Gabe Sharma: I hope I haven’t been presumptuous or that you’re worried that I’ll simply open a random book and present you with another unsuitable match. Quite the contrary, in fact.

Gabe was much kinder and much less stern when he was WhatsApping.

He also seemed very keen to pick Tess’s brains, which again was almost unknown territory for Tess, unless it was advertorial clients who wanted to meet for coffee only so they could try to persuade her to write them a pitch deck for free.

‘I’m afraid there’s no money in the budget, but it will be great exposure,’ was a sentence Tess had heard far too often.

But Tess’s interest had been piqued. There might be another article in Gabe’s non-presumptuous proposition.

After an evening of rejections then brooding over Boyfriend Past and his nail-clacking happy ever after, it was a little bit validating that a man wanted to spend some time with her.

Even if really he should be paying her. No, that sounded wrong.

Tess Hardy: I am intrigued. I suppose I could come to the library.
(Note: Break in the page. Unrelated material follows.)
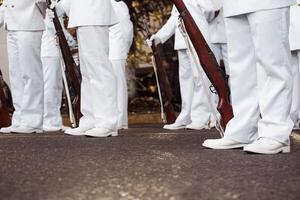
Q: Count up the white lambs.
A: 0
I finish early on Fridays.

Even Claire the Officious started getting antsy by Friday lunchtime and often claimed that she had an appointment with her podiatrist. ‘I’m a slave to my bunions,’ she’d say so no one wanted to question her any further.

Gabe Sharma: Let’s take this off site. The library can be a little oppressive. I finish early on Fridays too. The university is quite close to the Sentinel building. Maybe we could do a walk and talk along the river?

This was sounding quite date-like in a Richard Curtis movie kind of way. Tess checked the forecast. Friday afternoon promised that it would be ‘Sunny with a gentle breeze.’

Tess Hardy: OK. Yeah. I can do that.

Gabe Sharma: Shall we meet outside the bookshop next to the Royal Festival Hall at say 3 p.m.?

Tess Hardy: Great. It’s a date!

Gabe Sharma: I’ll see you then, Tess.

Tess Hardy: Not a date! I know it’s not a date. LOL.

Tess Hardy: Yeah. See you, Friday.

Even though Tess hadn’t got laid (not that she’d wanted to) and had eaten so many miniature tonka bean desserts that she felt quite sick, she had a non-date on Friday.

With a man who was intellectually far out of her league; but he needed something from her, which was a novelty.

He absolutely wasn’t her type, but her eyes liked looking at him, so there had to be much worse ways to spend a sunny Friday afternoon.